Online Rights Canada: ORC (awesome acronym, huh?) is Canada’s leading cyber-activist group, a collaboration between EFF and CIPPIC at the University of Ottawa. They really mobilized during the last Canadian federal election and managed to kick out a corrupt politician who took campaign contributions from huge multinational media, software and pharmaceutical companies and then wrote laws in their favour.

Youth Challenge International: YCI sends young Canadians abroad to work on sustainable, community initiated development projects. Challengers work in international teams that include Costa Ricans, Guyanese, and Australians. I’m an alumnus, having done a hitch in a Nicaraguan squatter village in rural Costa Rica when I was 21, and it changed my life forever.
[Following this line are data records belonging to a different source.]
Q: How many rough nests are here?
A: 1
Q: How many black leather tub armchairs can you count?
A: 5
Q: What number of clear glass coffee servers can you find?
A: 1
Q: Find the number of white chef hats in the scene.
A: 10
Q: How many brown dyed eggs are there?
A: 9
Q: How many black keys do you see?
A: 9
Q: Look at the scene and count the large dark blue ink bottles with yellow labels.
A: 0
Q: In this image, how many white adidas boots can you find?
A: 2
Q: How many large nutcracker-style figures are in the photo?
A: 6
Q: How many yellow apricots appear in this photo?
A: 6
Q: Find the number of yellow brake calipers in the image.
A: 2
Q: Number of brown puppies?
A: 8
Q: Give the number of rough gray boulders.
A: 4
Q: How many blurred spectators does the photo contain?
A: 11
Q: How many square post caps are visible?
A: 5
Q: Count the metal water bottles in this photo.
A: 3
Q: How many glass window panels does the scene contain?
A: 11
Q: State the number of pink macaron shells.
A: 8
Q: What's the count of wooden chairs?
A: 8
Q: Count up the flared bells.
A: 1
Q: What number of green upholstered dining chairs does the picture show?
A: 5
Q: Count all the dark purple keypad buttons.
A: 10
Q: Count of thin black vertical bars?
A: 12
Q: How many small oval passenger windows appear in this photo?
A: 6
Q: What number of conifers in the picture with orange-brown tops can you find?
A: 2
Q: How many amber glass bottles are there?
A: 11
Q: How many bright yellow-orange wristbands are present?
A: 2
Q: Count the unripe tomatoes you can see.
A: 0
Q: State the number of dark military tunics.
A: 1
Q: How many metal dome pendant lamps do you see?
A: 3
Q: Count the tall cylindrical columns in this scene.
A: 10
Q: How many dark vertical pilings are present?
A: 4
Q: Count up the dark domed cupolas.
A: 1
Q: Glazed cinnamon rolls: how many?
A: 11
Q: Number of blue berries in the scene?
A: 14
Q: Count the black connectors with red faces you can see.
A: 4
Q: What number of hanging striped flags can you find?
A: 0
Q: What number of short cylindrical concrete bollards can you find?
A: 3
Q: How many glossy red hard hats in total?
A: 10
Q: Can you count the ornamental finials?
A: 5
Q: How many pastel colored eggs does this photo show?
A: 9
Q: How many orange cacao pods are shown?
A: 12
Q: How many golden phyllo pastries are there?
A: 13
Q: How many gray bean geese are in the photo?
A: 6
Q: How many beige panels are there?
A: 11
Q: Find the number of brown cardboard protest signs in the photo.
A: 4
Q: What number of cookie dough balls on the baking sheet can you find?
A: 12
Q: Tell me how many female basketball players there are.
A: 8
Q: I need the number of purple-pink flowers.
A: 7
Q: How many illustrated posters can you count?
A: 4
Canadian Breast Cancer Foundation: My aunt Heather died of breast cancer when she was only 41. My whole family is now involved with the society. I don’t live in Toronto and can’t join the annual run for the cure there, but at least I can donate to the cause.


UK Charities

Open Rights Group: Danny O’Brien and I co-founded ORG a couple years ago and I continue to serve on its advisory board. ORG has done stupendous work since its founding, culminating in its aggressive lobbying of the Gowers Commission review of copyright. The Gowers Report is out now, and ORG won — the Commission has strongly recommended that UK music recording copyrights not be extended to 95 years. This is the first time that I know of that a copyright term extension has been shot down, and it’s in no small part thanks to ORG.

NO2ID: As the UK sleepwalks into a surveillance state, NO2ID stands as the nation’s best, last bulwark against an Orwellian nightmare of universal tracking. NO2ID has won substantial victories against the Blair regime’s compulsive move towards a national ID card, keeping it at bay for years.

MySociety: Software in the public interest — it’s a damned good idea. MySociety produces software like Pledgebank (“I will risk arrest by refusing to register for a UK ID card if 100,000 other Britons will also do it”) and TheyWorkForYou (every word and deed by every Member of Parliament). It’s plumbing for activists and community organizers.